Werner Shwab’s final play, performed here as part of Just A Must’s English premiere tour of this previously German language-only production, proved to be nothing if not challenging.
The Austrian, who died in 1994 at the age of 34, deliberately set out with this in mind through a morass of modernist language, Brechtian self-reference and dizzying philosophical debate.
With mostly silent reaction punctuated with the odd chuckle and even audience members walking out, this largely narrative-less meander offered a humorous examination of the role of realism in theatre and, indeed, life.
Staging the traditional play-within-a-play, a selection of hateable cartoon-like stage clichés (Ben Hood’s phallus-obsessed camp Queer Theatre stage designer; Drew McKenzie’s ageing debauched playwright), had creative differences while trying to put on an erotic play about the elderly and, later, involving the elderly too.
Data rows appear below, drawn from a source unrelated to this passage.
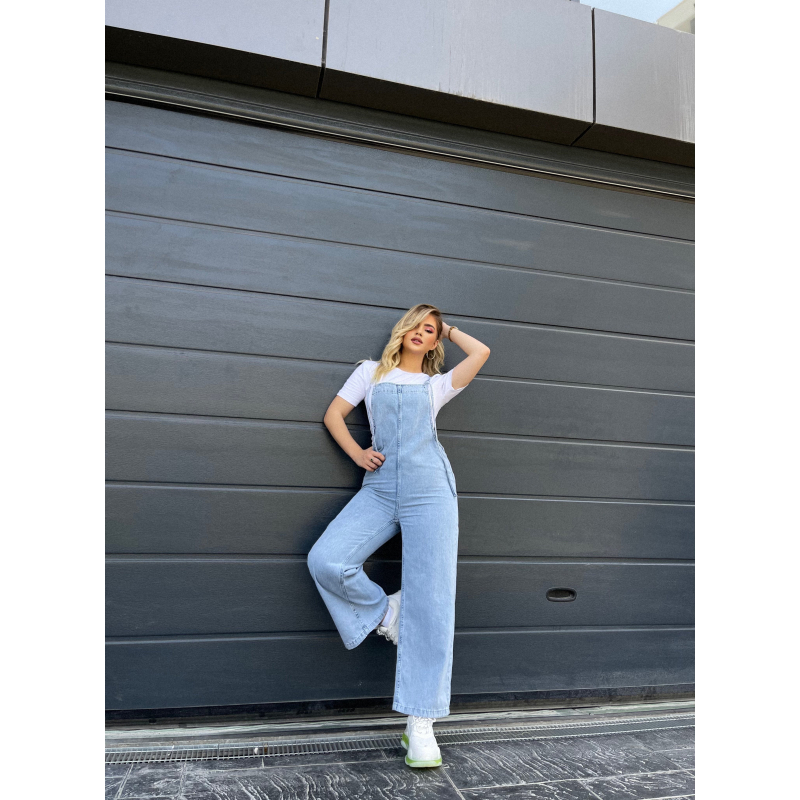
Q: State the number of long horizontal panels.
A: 9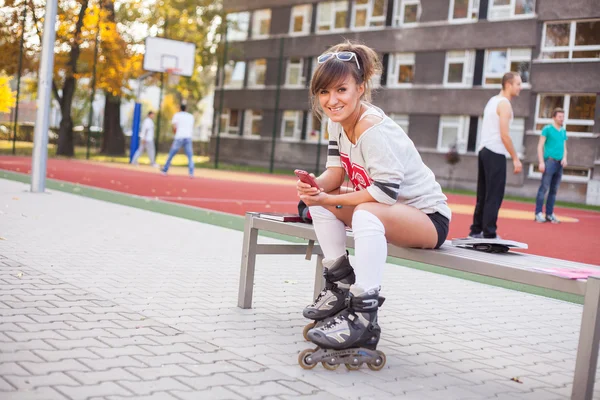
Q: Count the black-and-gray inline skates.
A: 2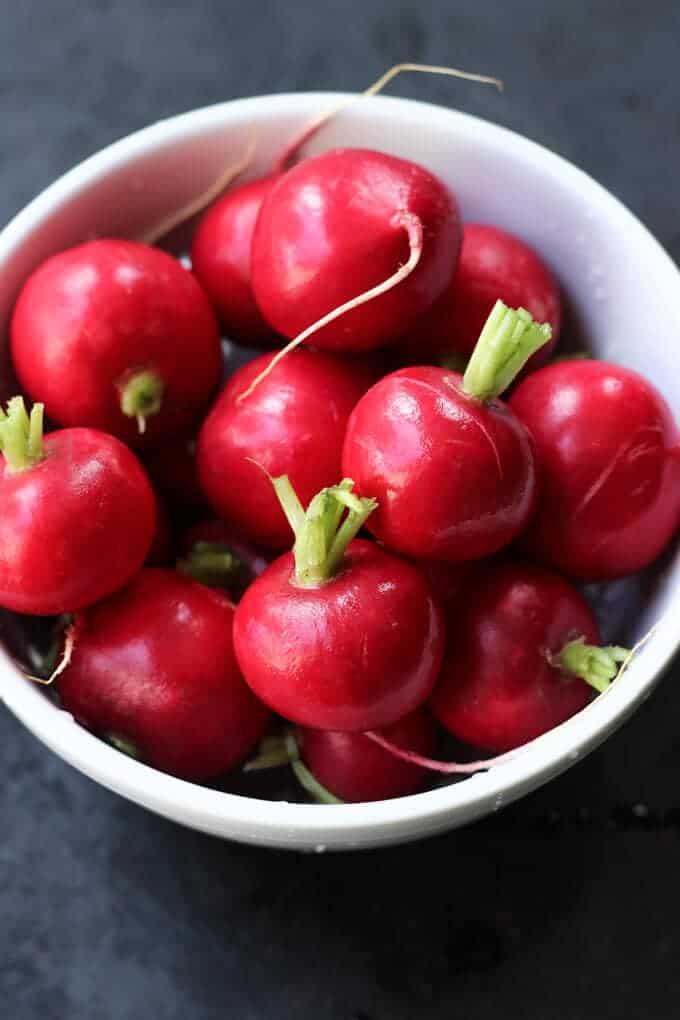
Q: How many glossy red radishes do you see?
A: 12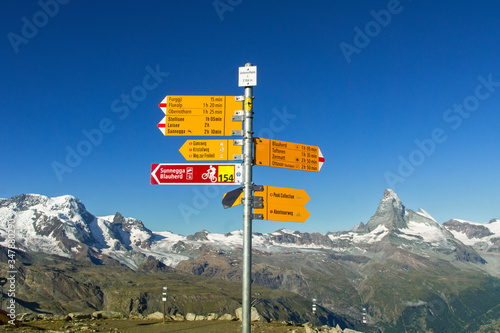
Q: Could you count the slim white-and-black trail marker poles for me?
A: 3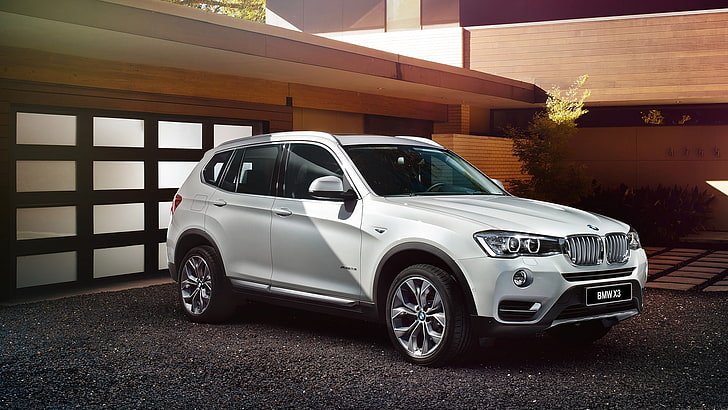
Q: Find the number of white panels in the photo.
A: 13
Consistently brilliant performances (Niall Murray as dictatorial director Saftmann stood out) made the unpalatable palatable as the conservative, soulless state of modern theatre was laid bare.
Schwab’s idea was to alienate the audience from familiar tropes to embrace something new, scathing and uncompromising. The result was a distinctive, ultimately satisfying show that did that rarest of things – actually made you think, rather than just claiming to do so.